YOUR INSTRUCTIONS: Report each line from the entries in which "that" can be found.

DATA FOR THIS EXERCISE:
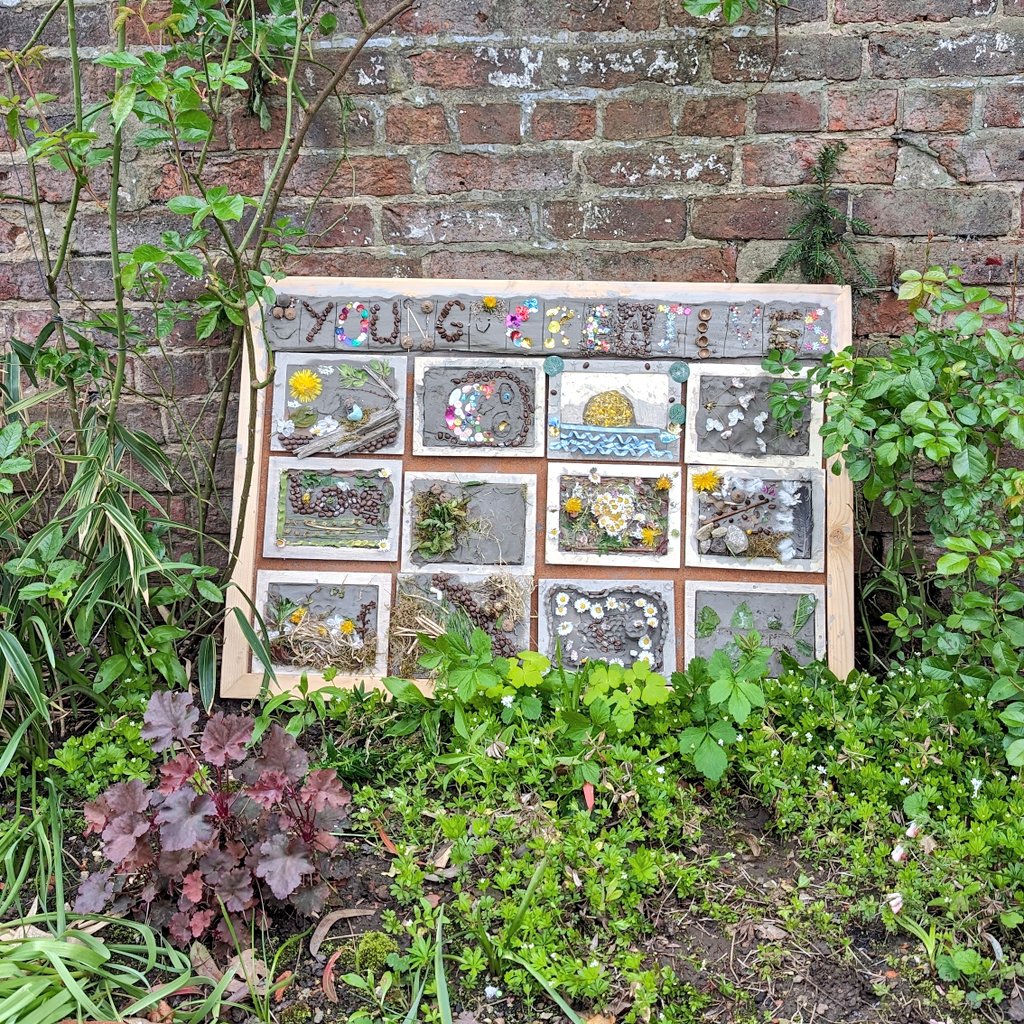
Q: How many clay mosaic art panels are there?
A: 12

--

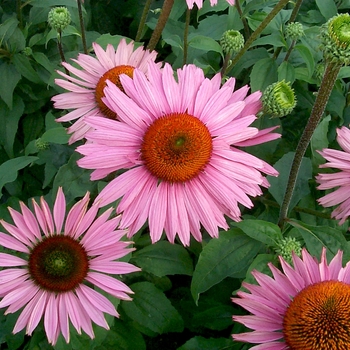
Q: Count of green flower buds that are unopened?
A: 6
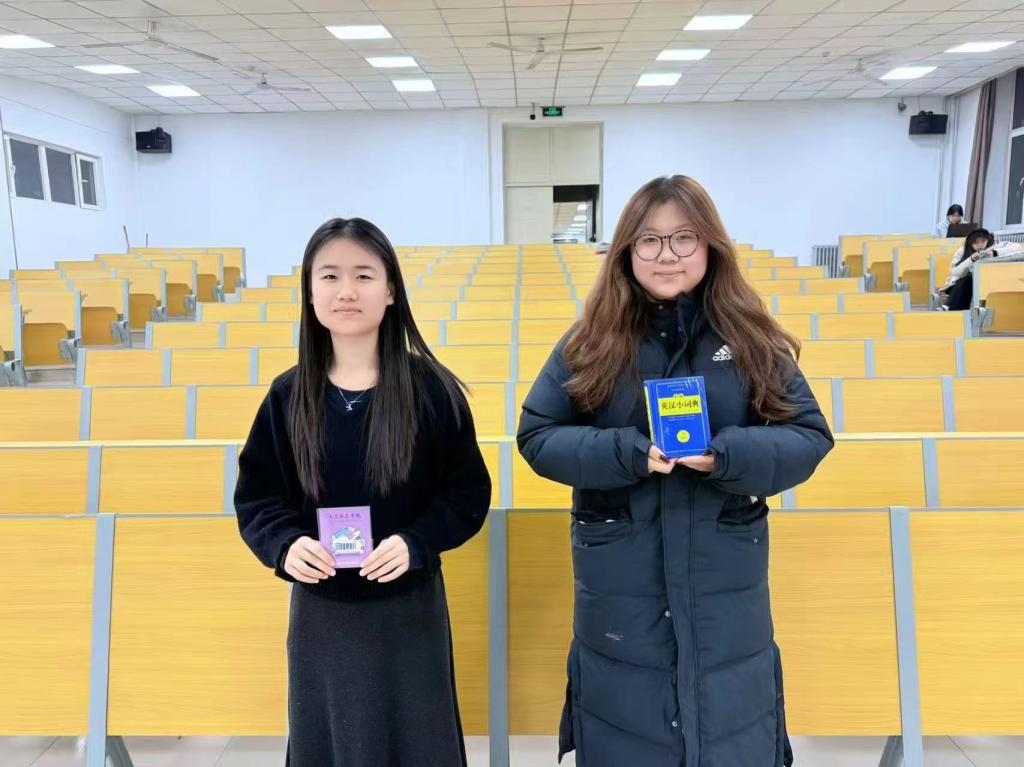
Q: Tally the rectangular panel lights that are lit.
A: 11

--

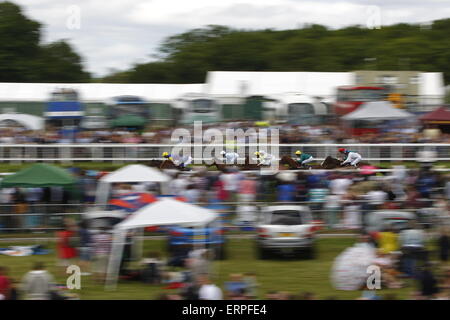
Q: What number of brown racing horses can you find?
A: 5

SOLUTION TO THE PROBLEM:
Q: Count of green flower buds that are unopened?
Q: Tally the rectangular panel lights that are lit.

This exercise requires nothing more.